Falling out with him is difficult to talk about.
There is no falling out or disagreeing in the right [sense of the word].
In the 6th Parliament I was not a member of the Young Parliamentarians Association (YPA) but they grouped me [with them]. In 2001 I was among the Members of Parliament who were on the hit list and when the Ankole Parliamentary Group met him, I told him about the hit list and that, I knew I was on it. I told him he was also involved. Before that, we had had discussions with him as senior people in the Movement. We had met him several times and talked about things like corruption, and favouritism and informal methods of work, and how we were not utilising the structures of the Movement.

The issues, which the document of Dr. Kizza Besigye raised, many of us had been thinking about them and we had also discussed them with him. We could notice things changing. In 1996 he had supported some candidates against others, so it was gradual. The tolerance of corruption; we could see that he was not doing anything about it and then we started noticing that he had a preference either for corrupt individuals or for people who are prone to violation of human rights in the army, and so on.

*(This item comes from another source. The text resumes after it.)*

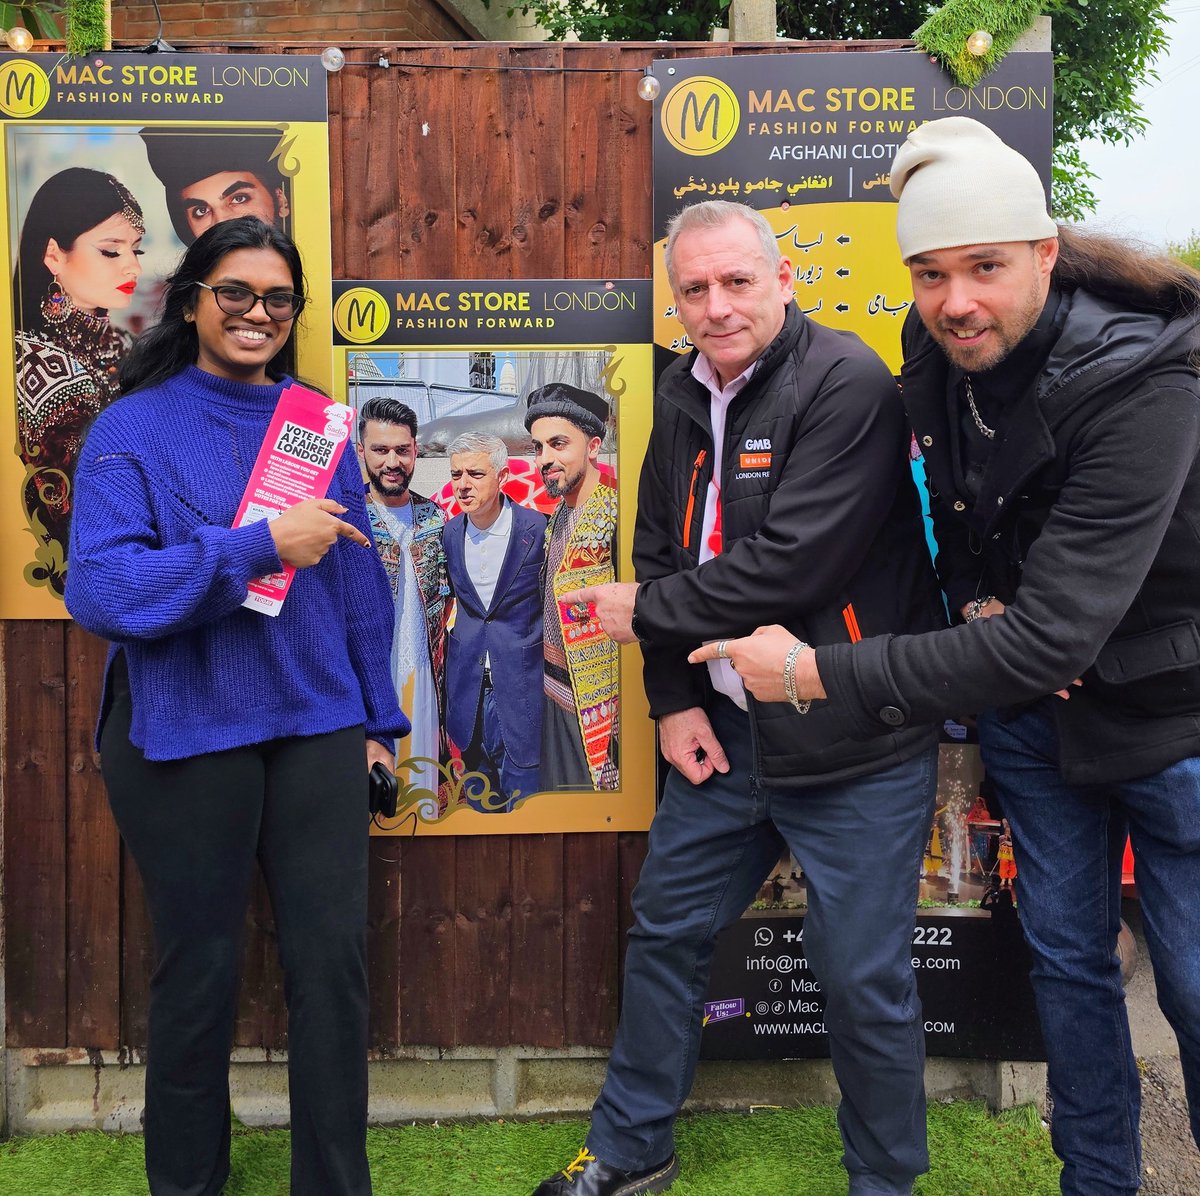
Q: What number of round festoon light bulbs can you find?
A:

My decision not to agree with the amendment of the Constitution to give him a life presidency is what marked the point in time that I cannot work with him. Even at that time one would not think it would lead to getting out of the Movement. One thought it was a disagreement that would be handled within the Movement. But for him, he thought that was an important matter that whoever cannot agree with him, he cannot work with.
This marked the final break with him because you could see that there was a complete diversion from what we originally set out to struggle for to a situation where his tenure of absolute power for life became his paramount interest and that is not acceptable.

Epitaph

Well, I guess…but I think I would like to be remembered as a person who tried his best to serve the country and without putting personal interest first. And I think really that is what I have tried to do.